Tal vez me había convertido tan sólo en un perfecto candidato para ser internado en el manicomio de Herisau. Que estaba loco no tenía por qué ponerlo demasiado en duda. Bastaba con ver que yo creía que un doctor habitaba en el interior de mí mismo y encima a ese doctor lo imaginaba con un peinado moderno que imitaba las formas de un radiador y con andares de oso babeante —porque así empecé a imaginarlo—, todo un señor especialista en neuroquímica del cerebro.
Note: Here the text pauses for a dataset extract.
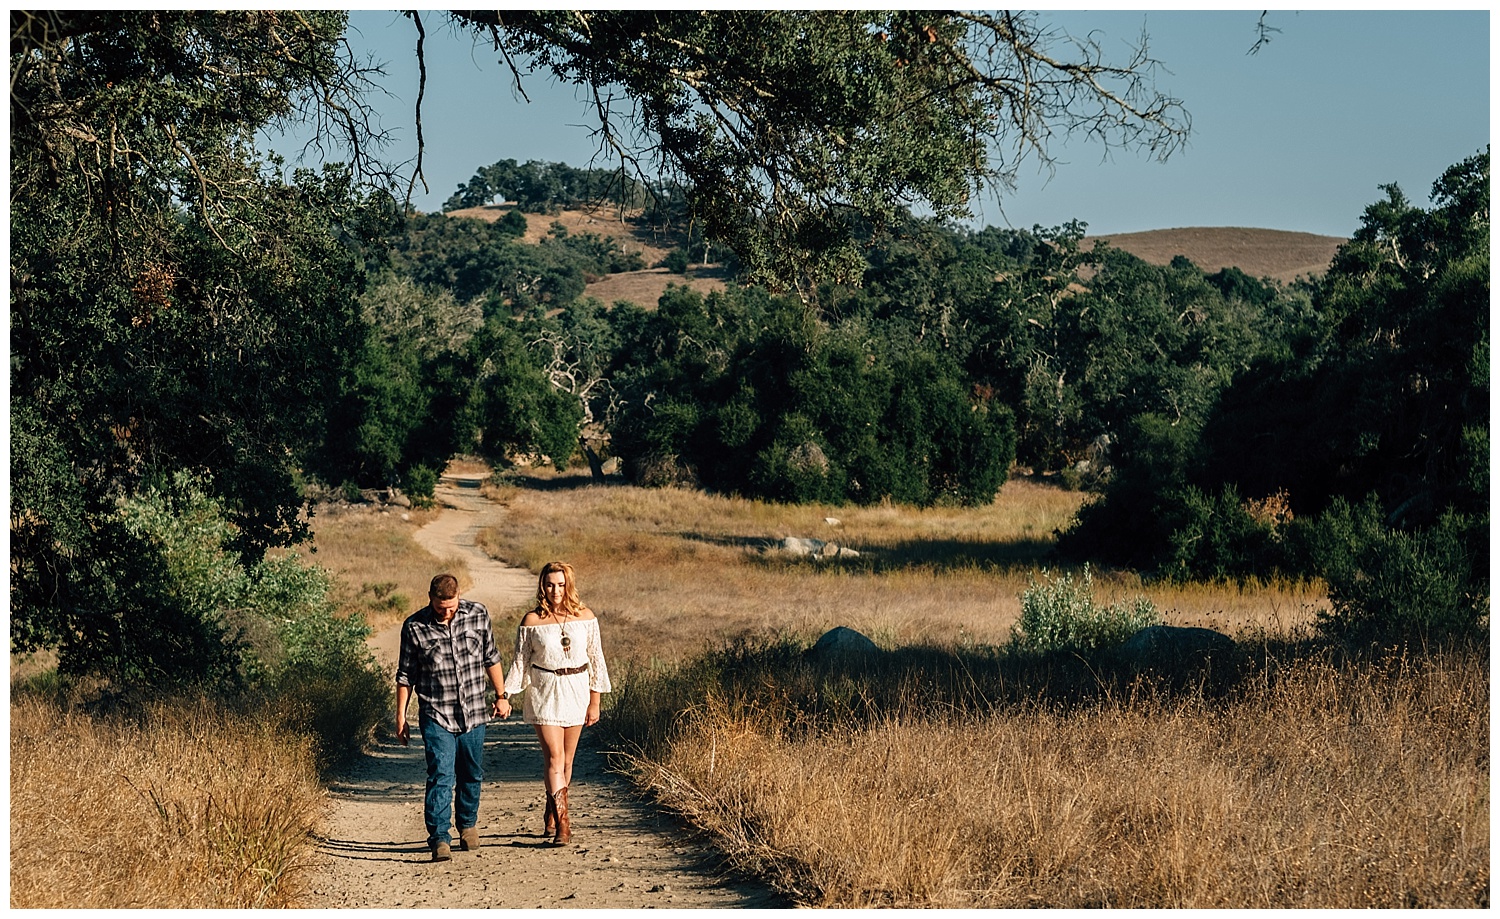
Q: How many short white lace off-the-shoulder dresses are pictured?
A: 1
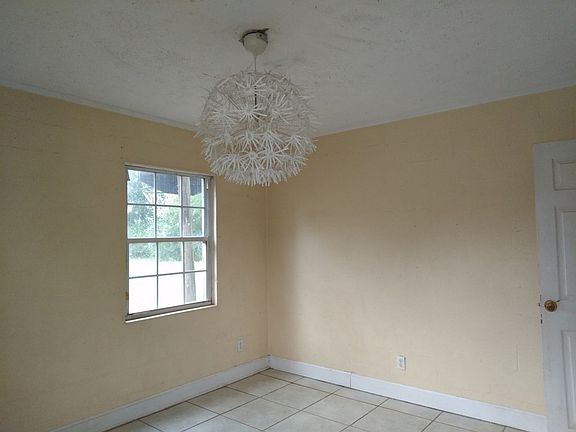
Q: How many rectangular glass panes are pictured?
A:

Pero, realmente, ¿había un doctor dentro del doctor que yo era? Pensando en todo esto, volví a quedarme dormido, sudé, eliminé toxinas del alcohol de la noche anterior. Soñé en las bodas de la locura con mi resaca. Y cuando hacia las cuatro de la tarde me desperté, vi que la resaca había descendido en intensidad, y, sin embargo, continuaba yo teniendo la memoria entera del doctor Pasavento. Como me pareció que ya no podía suponer que la maldita resaca había condicionado mi memoria, vi que me quedaban menos opciones ya para explicarme lo que me estaba pasando. Ya sólo quedaba (prescindiendo de una explicación extrema, la de que estaba muerto) confiar en que se confirmara que había sufrido un acceso de locura. Más vale estar loco que muerto, pensé. ¿Quién me iba a decir que algún día pensaría esto? Visto así, estar loco era un mal menor, casi deseable. Loco de manicomio, loco descomunal. Loco ideal para ingresar en Herisau. Eso explicaría que tuviera tan absoluta certeza de que me habían implantado una memoria entera. Pensé en Hölderlin, que en su demencia se hacía llamar, indistintamente, Buonarrotti, Skartanelli o Killalusimeno, y exigía que le dieran el título de bibliotecario. Recordé mi modesta biblioteca de maletín rojo y me senté en la cama a llorar. Fuera soplaba el huracán de Orawa que aullaba largamente en la chimenea de la mansión de Matignon y también en la casa de las sombras inmóviles y parecía como si todo se templara en una tremenda tensión, como si los muebles de la embajada de Siria se estuvieran hinchando y los cristales fueran a estallar en cualquier momento y un fantasma en forma de coche fúnebre se dispusiera a recorrer Europa. Me había vuelto loco. Eso era. Buonarrotti, Skartanelli, Killalusimeno. ¡Qué gran diversidad, qué variedad de nombres! ¡Qué envidia me daba aquello! Un genio como Hölderlin podía despilfarrar en nombres. Me levanté de la cama y seguí llorando. Qué vergüenza, qué horror, qué tristeza. Yo, en cambio, sólo era el doctor Pasavento.